Network interface settings

This topic lists the changes that were made to all the network interfaces used for the network measurements.

This includes all the interfaces used in the KVM guests as well as the KVM guest interfaces in the KVM hosts (that is, Macvtap# or vnet#) as well as the KVM host OSA interfaces including any configured software bridges for settings that apply.

Maximum Transmission Unit

“Maximum transmission unit (MTU) is the maximum size (in bytes) of one packet of data that can be transferred in a network. All hops (a portion of a signal's journey from source to receiver) that are a part of the communication must be able to receive and transmit at the same MTU. However, if one of the hops in the network path is using a lower MTU size than the originating host, the package is retransmitted in a smaller size.

The default MTU size for Ethernet devices is 1500 bytes. In a distributed environment it is necessary to configure all Linux® servers and switches/routers to communicate at the same MTU size to take advantage of it. In a Linux on System z® environment, it is a relatively low effort to set up all internal communication using 8992 bytes of MTU size.

By adjusting the MTU sizes, you can improve the performance of your application and database servers.

For example, typically, the larger the packet size, the better the performance because fewer packets are needed to communicate between the driver and the database. Fewer packets means fewer network round trips to and from the application. Fewer packets also require less disassembly and reassembly, and ultimately, use less CPU.¹”1

The testing performed here compares a normal and large MTU size. The normal or default MTU size typically used is 1500 bytes and for a larger MTU size 9000 bytes tends to be the common choice. While 9000 bytes is typically used as a large MTU size, it also spans more than two physical 4K pages of memory. The larger MTU size tested here was adjusted down to fit exactly in to 2 4K pages which equals 8192 bytes.

The degree of improvement varies depending on whether the KVM guests are running on a single KVM host or on separate KVM hosts.

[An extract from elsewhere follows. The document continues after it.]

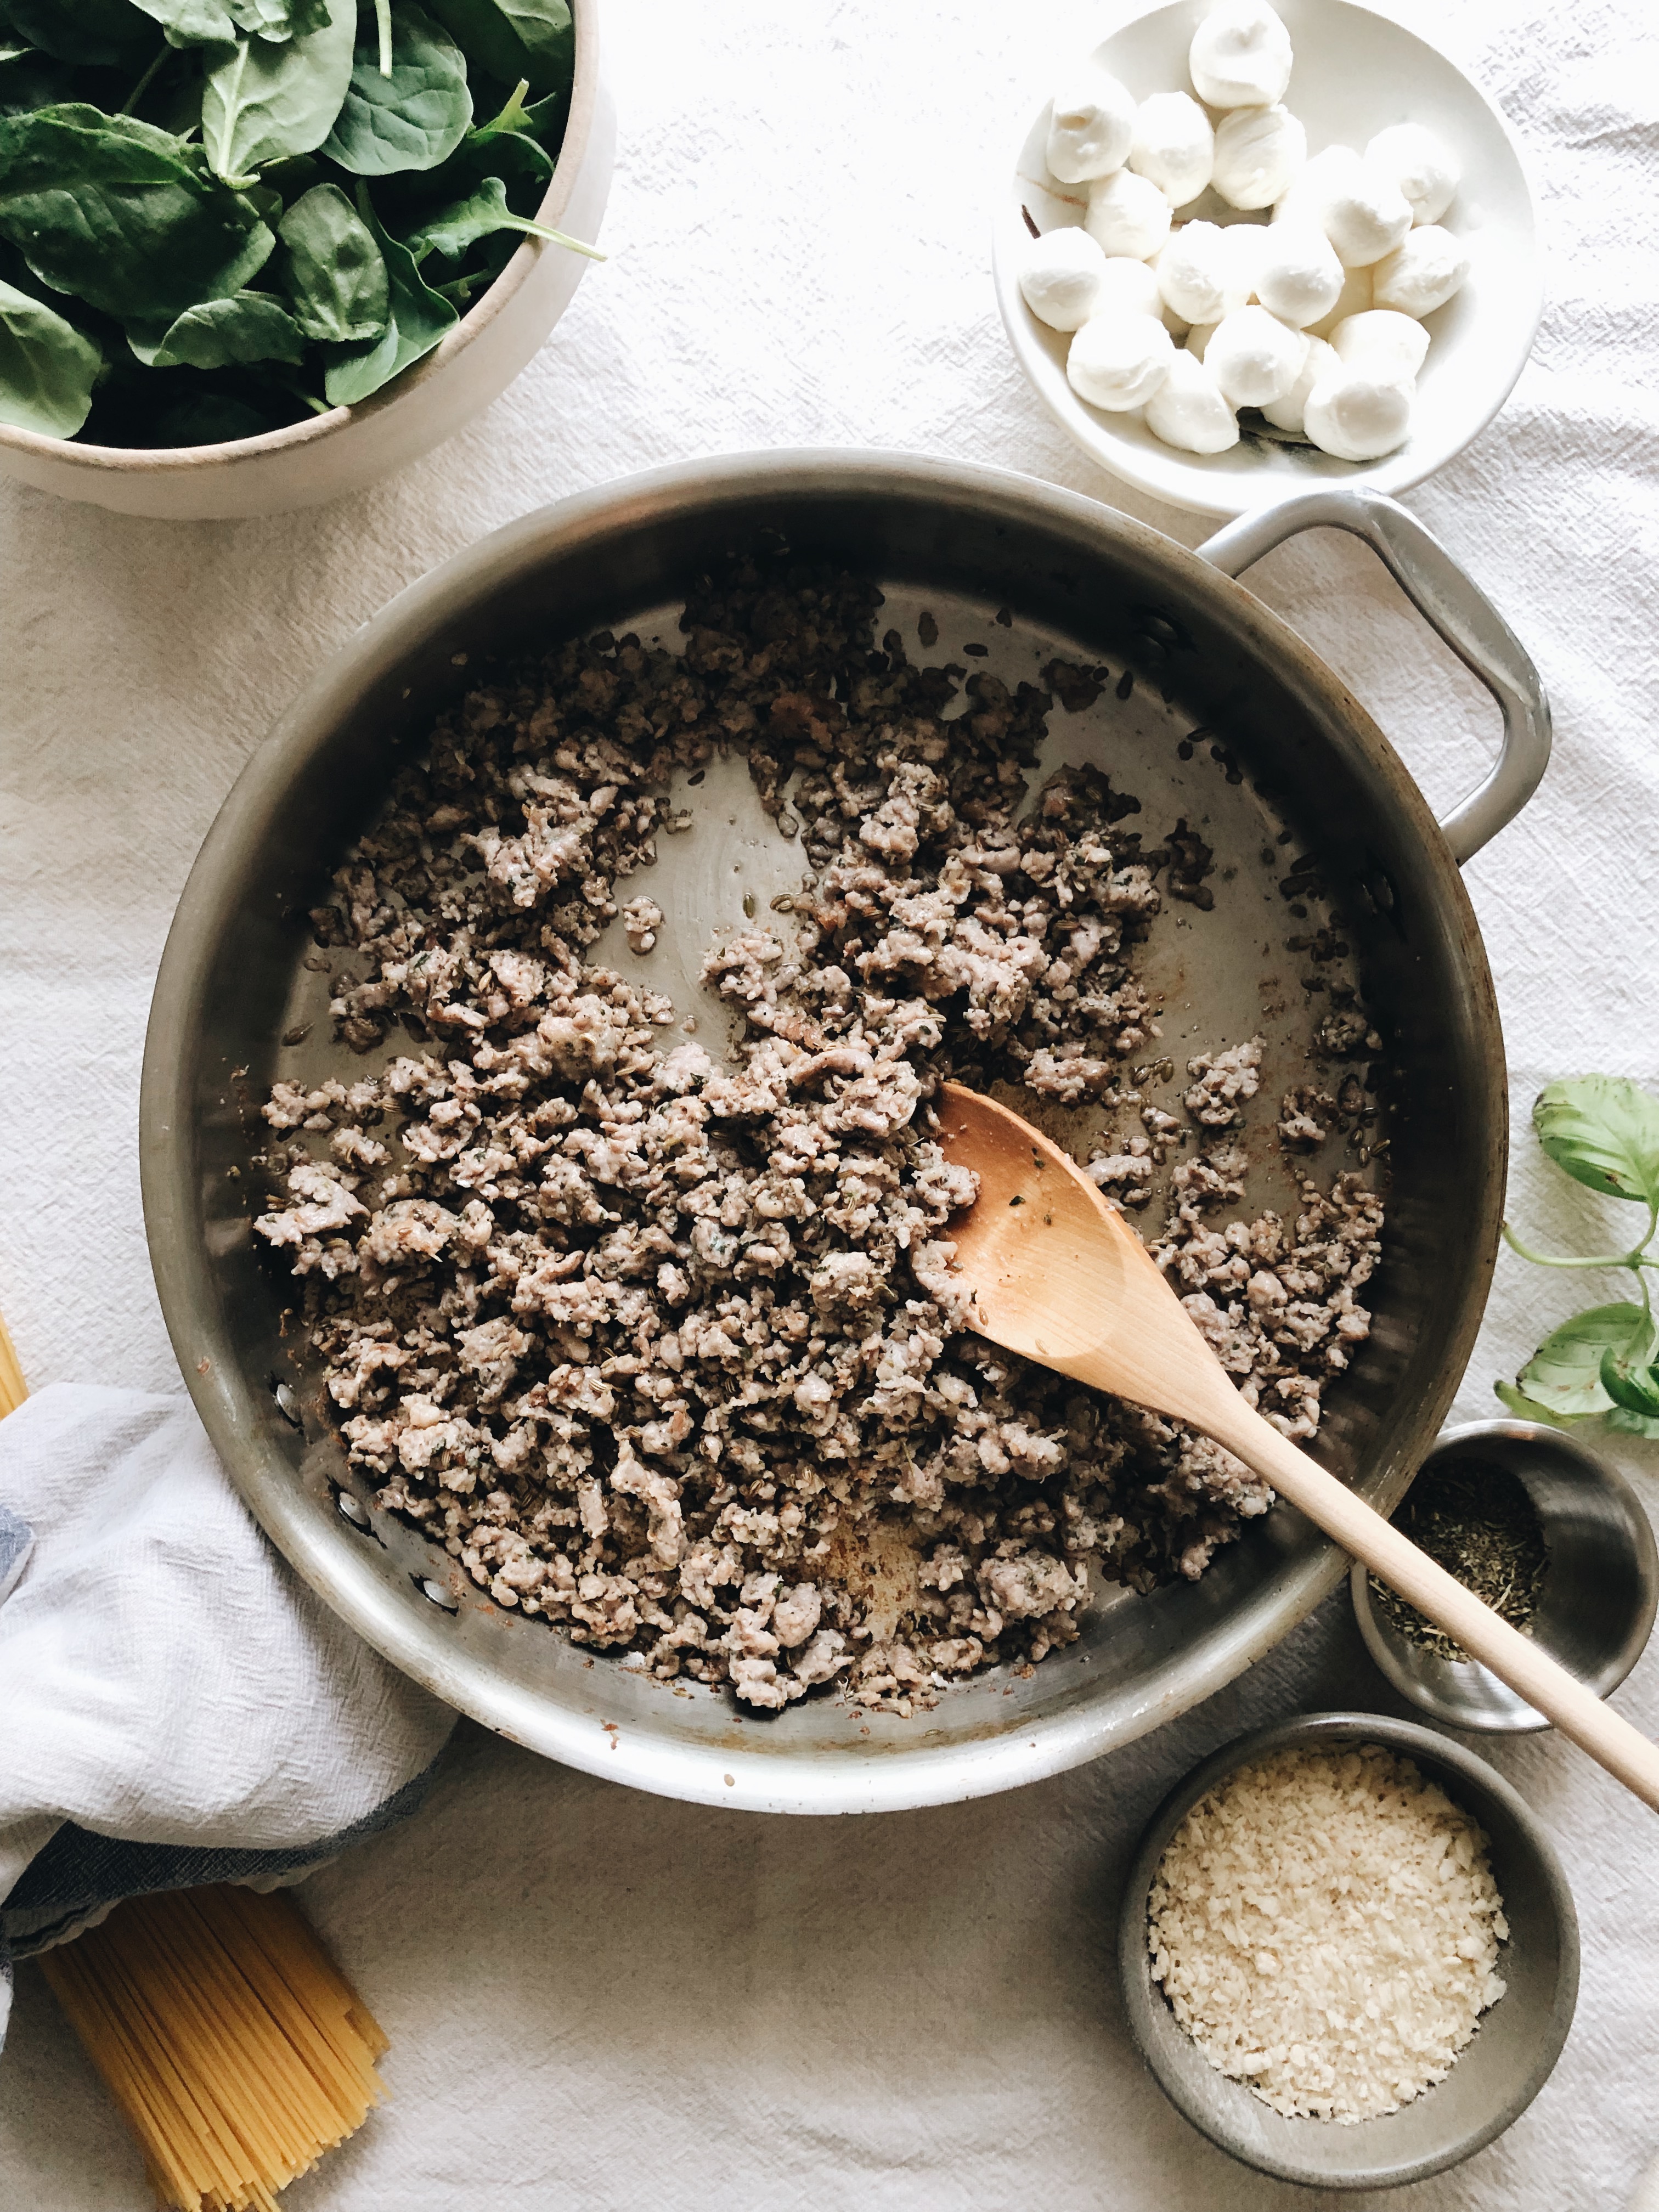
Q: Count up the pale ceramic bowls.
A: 2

Figure 1. Throughput, Latency and CPU efficiency using a large MTU size vs the default MTU size with KVM guests running on a single KVM host LPAR

Figure 1 shows the improvements when a large MTU size is used between KVM guests running on the same KVM host. In this configuration, improvements are seen when the datagram or payload size is larger than the default MTU size. Three workload test types have payload sizes of 30K bytes. Each of these workload test types obtain substantial (up to 120%) improvements in throughput, latency and CPU efficiency when the larger MTU size is used.

Figure 2. Throughput, latency and CPU consumption using normal and large MTU sizes with KVM guests running on separate LPARs

In Figure 2 we can see the improvements of a larger MTU size when KVM guests are running on separate KVM hosts. In this configuration, the maximum throughput is limited to the speed of the physical network fabric. Here the larger MTU size provides 5-20% improvement in throughput and transaction time in all but 2 workload test types. From a CPU perspective the efficiency improved by 25-75% across all test types.

These results clearly indicate that using a larger MTU size provides improvements in almost all use case scenarios and is the recommendation to use to configure your environments. However, to take advantage of the potential gains, the entire network path must be configured to use the larger MTU size. This may not always be possible based on external factors such as hardware limitations or restrictions enforced by other shared network infrastructure systems and components.

The MTU size can be set dynamically using the command:

[root@kvm(host|guest) ~] # ip link set dev {interface} mtu NEWMTUSIZE

However this method of setting the MTU size is not persistent across reboots.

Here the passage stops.